Not only can this data not be pruned. But they also increase the requirements for random access memory (RAM). The nodes keep all the utxos there to quickly verify transactions.

The operating principle of the Stamps protocol is to encode the jpegs in a Base 64 string. The latter is placed after the “stamp” suffix inside the transaction, posing as “bare multisig” keys.

This stamp can be decoded into an image and uploaded to stampchain.io for users to view.

We recently passed the 150,000 stamp mark, half of which were registered in the last few weeks.

While waiting for the debate to be fruitful as to what should be done, the Ocean pool is offering miners the opportunity to filter all of this.

Ocean gives power back to the miners

The debate over registrations gained momentum when the Samourai wallet team realized that the pool ocean was filtering its coinjoin transactions. Much ado about little, because that really wasn’t Luke Dash Jr.’s intention.

Ocean simply uses the Knots client rather than Bitcoin Core. With Knot, the Op-Return free space is lower, which poses a problem for Samourai who strangely uses this space for his coinjoin transactions.

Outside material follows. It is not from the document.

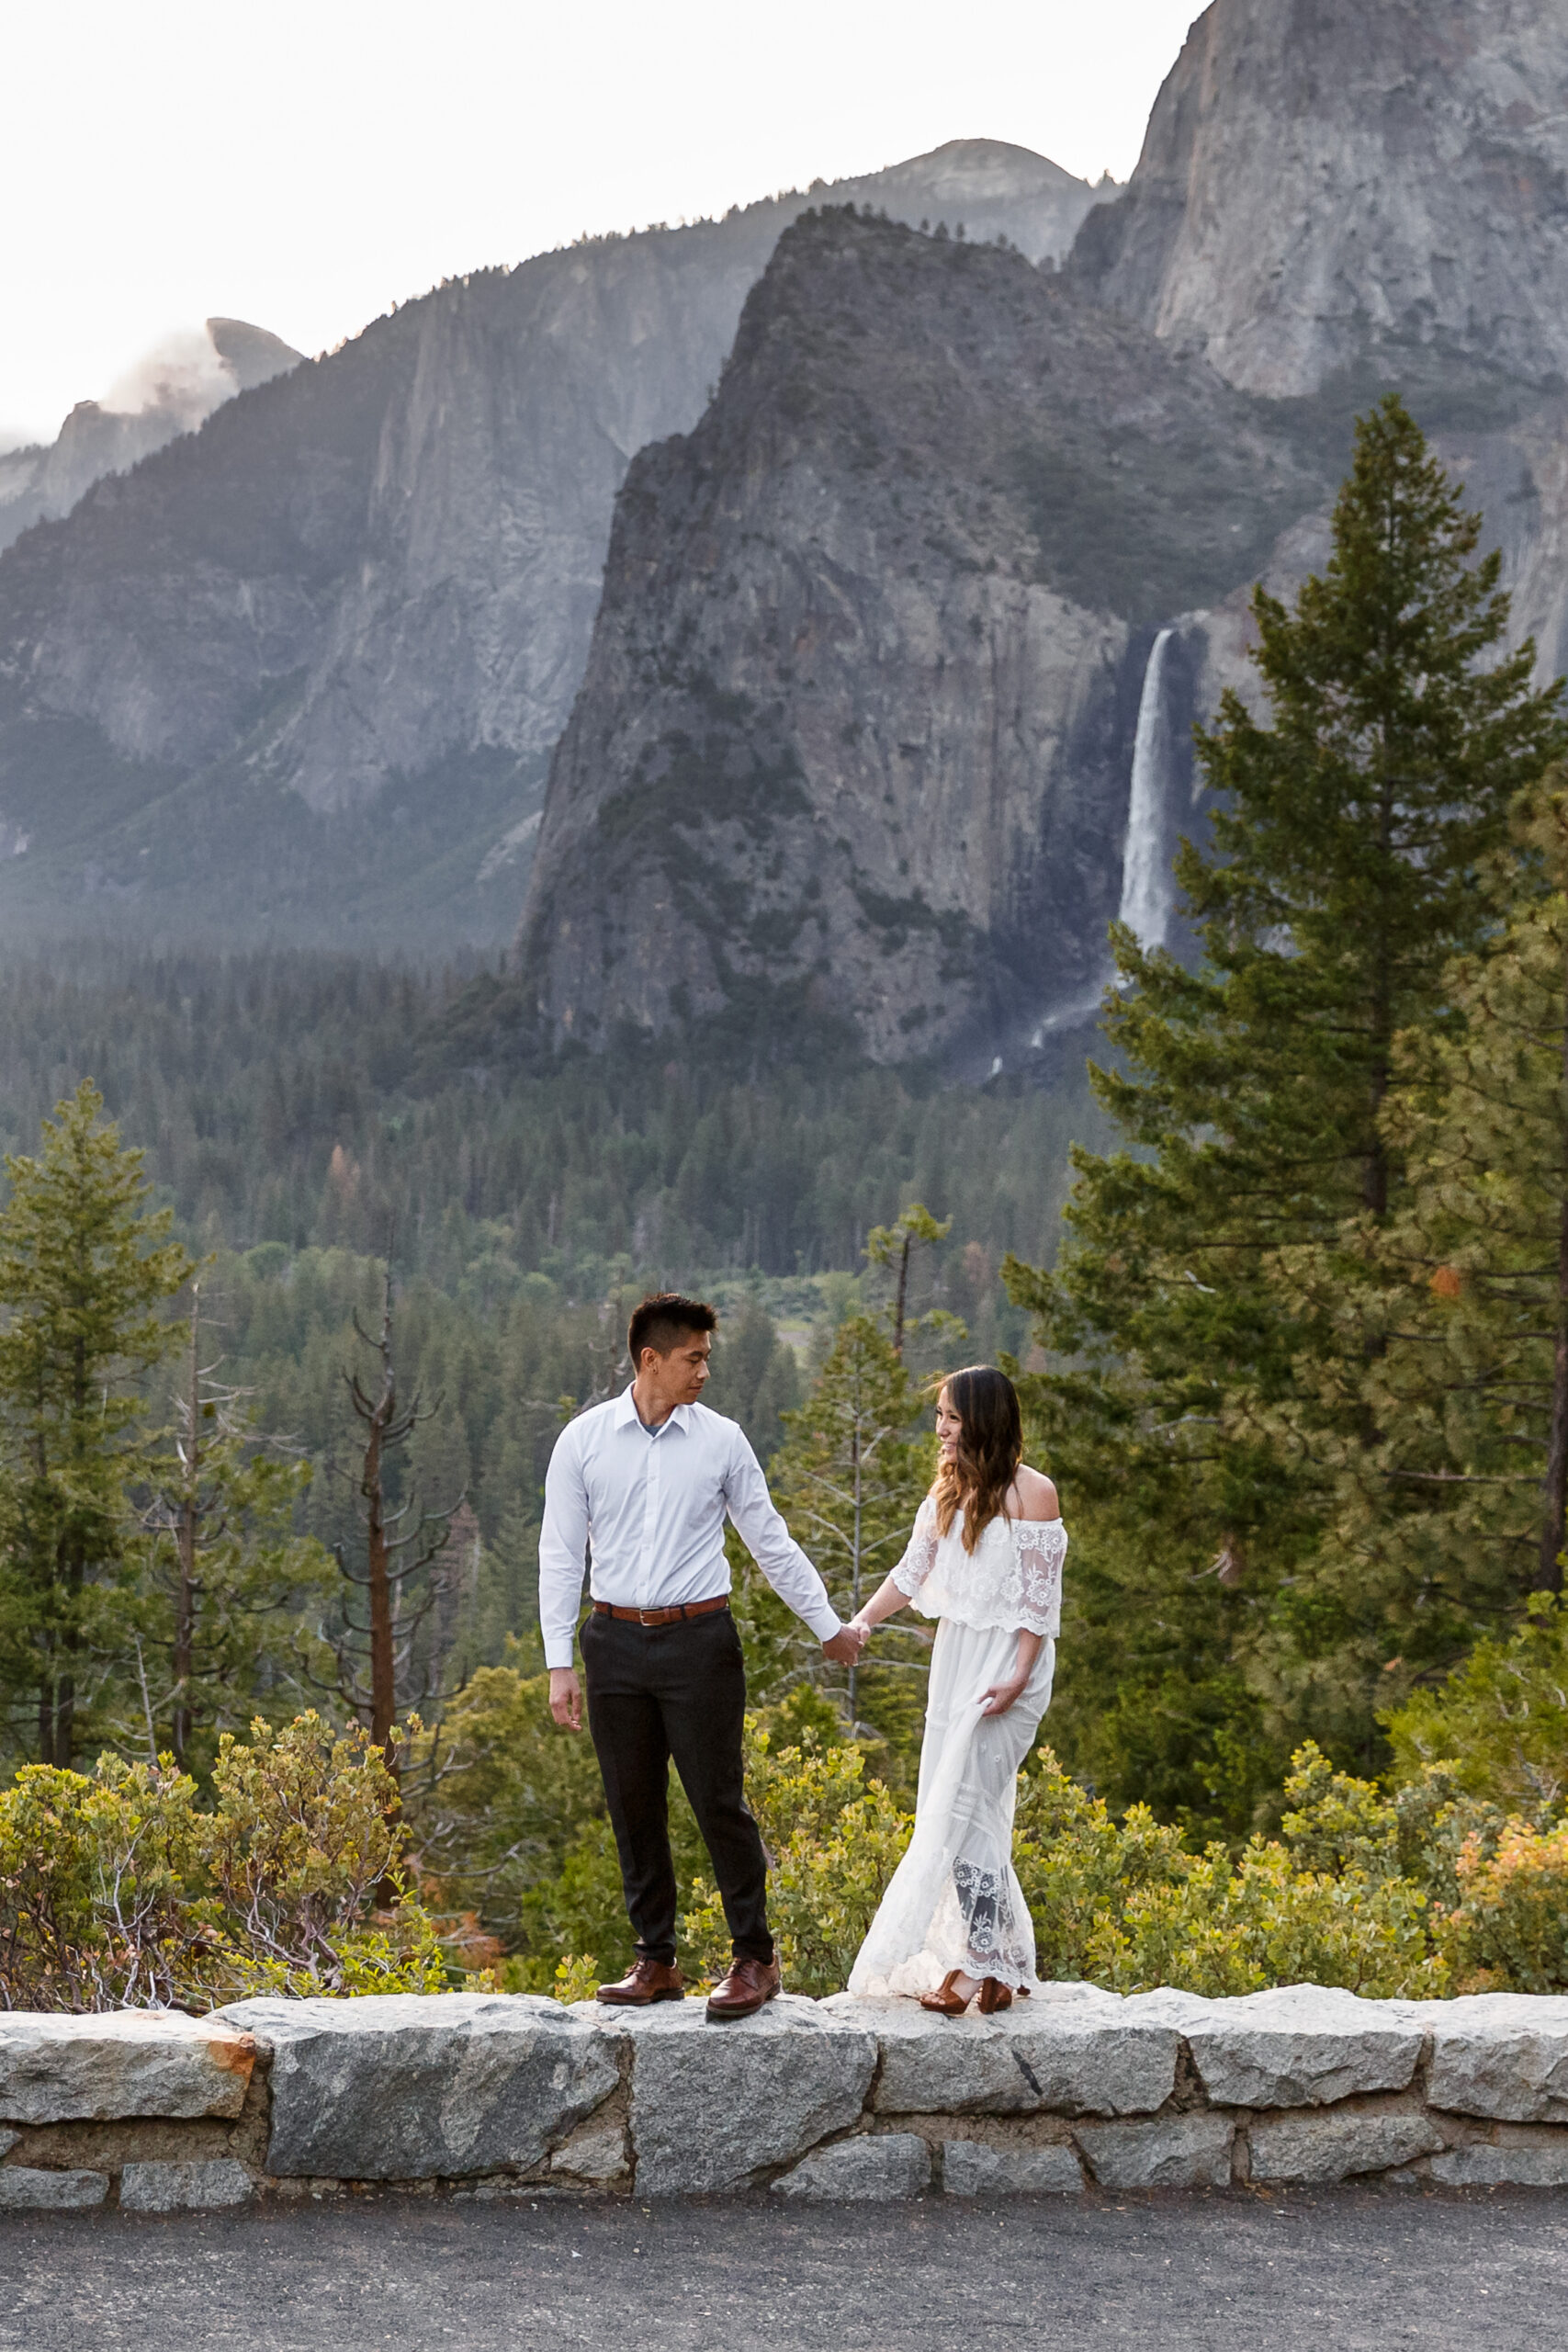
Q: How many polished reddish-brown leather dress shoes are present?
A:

Here is a balanced explanation for Anglophiles:

One thing led to another and the debate refocused on the registrations. Some believe that moving shitcoin on-chain is a DoS attack. The unfortunate consequence being that transaction fees could remain high until the bull run ends.

An attack which is moreover free since financed by the hundreds of thousands of naive people manipulated via the same social engineering techniques used to sell NFTs and shitcoins.

A solution came from Pool Ocean, which proposed filtering registrations, which sparked accusations of censorship.

The pools can be accused of censorship since the hashrate does not belong to them. But can a minor really be accused of censorship? “Proof-of-work is essentially one-CPU-one-vote,” says the white paper…

By adopting Stratum V2, pool ocean offers miners the ability to choose transactions themselves, whether they include registrations or not. Each minor will be free to filter registrations, or not.

Finally, note that the Ocean pool has the good taste of being No KYC and of remitting transaction fees directly via coinbase.

We can bet that the Ocean pool will become more successful when OFAC comes knocking on the doors of its competitors. This would be real censorship, not sincere efforts to contain yet another unforeseen vulnerability.